Autonomous Health Framework – Missing node on TFA

Hi all,

Welcome to the second post of this series!

Yesterday we one about Autonomous Health Framework basics and tomorrow we have another one!

For today: While manually installing AHF – when the root user can not ssh to the cluster nodes – you might have a missing communication between the nodes while installing
which you don’t have all cluster nodes found by all TFA installations.

In my example, I have a 3 nodes cluster which I was doing the manual install, on the 1st two nodes I was able to see them but on the 3rd node the tfa was not being able to see the other 2.

Here are the steps or the manual installation:

  • Node1
[root@servertst01 oraadm]# /oraadm/home/oracrs/ahf_setup -ahf_loc /oraadm/dba/ahf -data_dir /oraadm/dba/ahf/data

AHF Installer for Platform Linux Architecture x86_64

AHF Installation Log : /tmp/ahf_install_178647_2020_05_08-16_24_07.log

Starting Autonomous Health Framework (AHF) Installation

AHF Version: 20.1.3 Build Date: 202004290950

TFA is already installed at : /oraadm/oracrs/product/19.0.0/tfa/servertst01/tfa_home

Installed TFA Version : 192000 Build ID : 20190426041420

AHF Location : /oraadm/dba/ahf/oracle.ahf

AHF Data Directory : /oraadm/dba/ahf/oracle.ahf/data

Shutting down TFA : /oraadm/oracrs/product/19.0.0/tfa/servertst01/tfa_home

Copying TFA Data Files from /oraadm/oracrs/product/19.0.0/tfa/servertst01/tfa_home

Uninstalling TFA : /oraadm/oracrs/product/19.0.0/tfa/servertst01/tfa_home

Do you want to add AHF Notification Email IDs ? [Y]|N : n

Login using root is disabled in sshd config. Installing AHF only on Local Node

Extracting AHF to /oraadm/dba/ahf/oracle.ahf

Configuring TFA Services

Copying TFA Data Files to AHF

Discovering Nodes and Oracle Resources

Starting TFA Services
Created symlink from /etc/systemd/system/multi-user.target.wants/oracle-tfa.service to /etc/systemd/system/oracle-tfa.service.
Created symlink from /etc/systemd/system/graphical.target.wants/oracle-tfa.service to /etc/systemd/system/oracle-tfa.service.

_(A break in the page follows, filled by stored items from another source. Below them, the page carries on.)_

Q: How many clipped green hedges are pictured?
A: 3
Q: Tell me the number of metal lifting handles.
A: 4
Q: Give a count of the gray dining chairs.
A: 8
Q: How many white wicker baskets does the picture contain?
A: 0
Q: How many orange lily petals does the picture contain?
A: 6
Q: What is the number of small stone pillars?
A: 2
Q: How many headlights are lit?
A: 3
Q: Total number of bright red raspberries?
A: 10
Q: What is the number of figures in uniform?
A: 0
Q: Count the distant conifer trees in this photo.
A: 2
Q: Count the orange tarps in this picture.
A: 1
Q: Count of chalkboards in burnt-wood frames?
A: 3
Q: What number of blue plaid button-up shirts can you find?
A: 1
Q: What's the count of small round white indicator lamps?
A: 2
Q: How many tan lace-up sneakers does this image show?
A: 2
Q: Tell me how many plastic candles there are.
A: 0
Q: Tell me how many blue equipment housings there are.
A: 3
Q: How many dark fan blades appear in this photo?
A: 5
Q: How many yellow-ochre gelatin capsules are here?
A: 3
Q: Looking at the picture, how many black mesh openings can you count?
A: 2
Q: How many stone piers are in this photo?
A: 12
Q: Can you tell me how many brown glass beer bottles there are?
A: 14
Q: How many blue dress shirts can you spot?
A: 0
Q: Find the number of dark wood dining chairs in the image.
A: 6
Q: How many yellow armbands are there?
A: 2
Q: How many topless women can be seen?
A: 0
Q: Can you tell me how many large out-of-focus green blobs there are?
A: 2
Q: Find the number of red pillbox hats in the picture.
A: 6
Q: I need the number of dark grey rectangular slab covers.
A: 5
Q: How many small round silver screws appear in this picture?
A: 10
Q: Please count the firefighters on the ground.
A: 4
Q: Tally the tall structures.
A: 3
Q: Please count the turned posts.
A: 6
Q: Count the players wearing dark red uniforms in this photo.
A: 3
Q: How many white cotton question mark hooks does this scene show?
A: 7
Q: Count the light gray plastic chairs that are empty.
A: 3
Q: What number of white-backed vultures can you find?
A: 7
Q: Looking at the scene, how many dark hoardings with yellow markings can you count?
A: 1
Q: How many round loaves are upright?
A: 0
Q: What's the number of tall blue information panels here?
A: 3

.---------------------------------------------------------------------------------.
| Host | Status of TFA | PID | Port | Version | Build ID |
+-------------+---------------+--------+------+------------+----------------------+
| servertst01 | RUNNING | 189966 | 5000 | 20.1.3.0.0 | 20130020200429095054 |
'-------------+---------------+--------+------+------------+----------------------'

Running TFA Inventory...

Adding default users to TFA Access list...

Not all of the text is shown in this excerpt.